Is the corruption deterministic across multiple runs of one particular executable? Putting a memory watchpoint to the address that gets corrupted might provide some extra clues as to where it comes from.

Having a look at the LLVM IR (-output-ll) might also be illuminating; I personally find it easier to read than assembly. In particular, you could use the LLVM `opt` tool to apply the -O3 passes one by one, compiling to object code, linking and testing every step of the way, and compare the IR before/after the pass that first introduces the crash. (The `bugpoint` tool has some support for this, but you might be quicker doing this manually.)

Best regards,
David


On 17 Aug 2019, at 21:33, James Blachly via digitalmars-d-ldc wrote:

> Hi all,
>
> First , as always thanks for LDC2 without which we couldn't write high performance D software for our lab.
>
> I've run in to an problem wherein after ~60,000 iterations of a loop we get memory corruption, but only when building with LDC2 and -O3; there are no problems AFAICT with -O2, or when building optimized versions with DMD. -enable-inlining does not make a difference. All of that being said, it does not rule out me making a pointer or memory error, but all seems well except with LDC2 -O3.
>
> Debugging has been difficult because -O3 optimizes away a lot and thus lldb is not able to show me the tracking debugging variables I need to isolate the problematic code. Disassembling, I've found the register storing pointer to the corrupt string; interestingly, the correct string appears just slightly lower on the heap (maybe 32 bytes IIRC).
>
> Manifestation slightly nondeterministic -- adding tracking variables and code makes the problem intermittent.
>
> Indeed, I placed some simple guards (e.g.: if (pre_string != post_string) throw new Exception() ) near the place where the corrupt memory is manifest and sometimes the guard is triggered, while other times it is _not_, but the bad string shows up just a few statements later (inside a function).
>
> Am at my wits' end, so help or next steps are greatly appreciated.
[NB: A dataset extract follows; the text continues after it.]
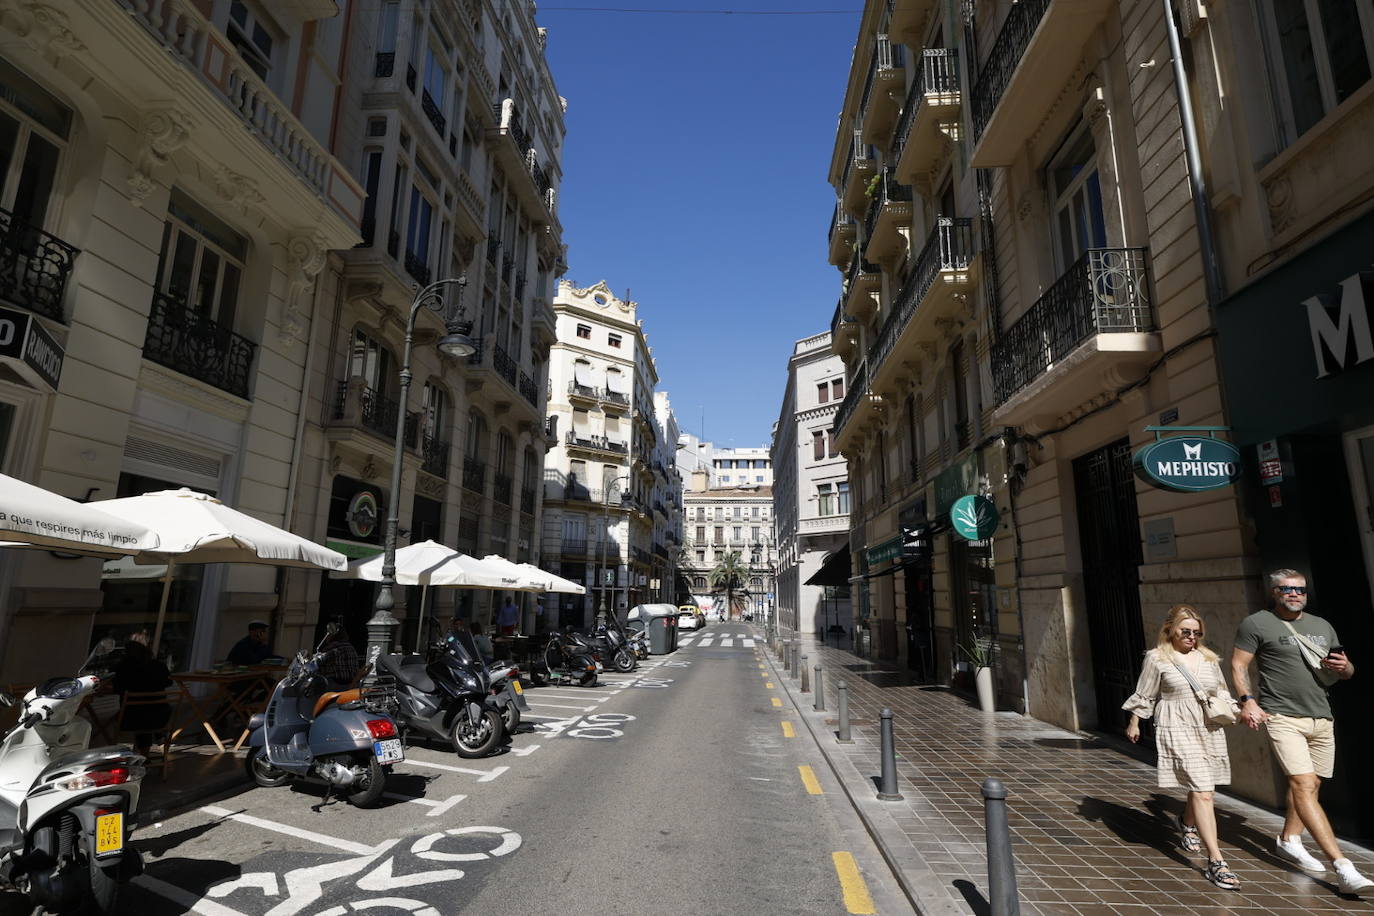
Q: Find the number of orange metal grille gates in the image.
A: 0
I can provide disassembly of whatever combination of -O/-O2/-O3 and triggering/nontriggering code blocks if it would e helpful.
>
> If this should move to github, let me know.
>
> Kind regards
August 21, 2019
On Saturday, 17 August 2019 at 20:33:08 UTC, James Blachly wrote:
> Am at my wits' end, so help or next steps are greatly appreciated. I can provide disassembly of whatever combination of -O/-O2/-O3 and triggering/nontriggering code blocks if it would e helpful.

Did you check that only this block is responsible for it? Compile all code with -O2 and only this particular block with -O3 and see if it still happens.
August 21, 2019
On 8/21/19 2:29 AM, Kagamin wrote:
> On Saturday, 17 August 2019 at 20:33:08 UTC, James Blachly wrote:
>> Am at my wits' end, so help or next steps are greatly appreciated. I can provide disassembly of whatever combination of -O/-O2/-O3 and triggering/nontriggering code blocks if it would e helpful.
> 
> Did you check that only this block is responsible for it? Compile all code with -O2 and only this particular block with -O3 and see if it still happens.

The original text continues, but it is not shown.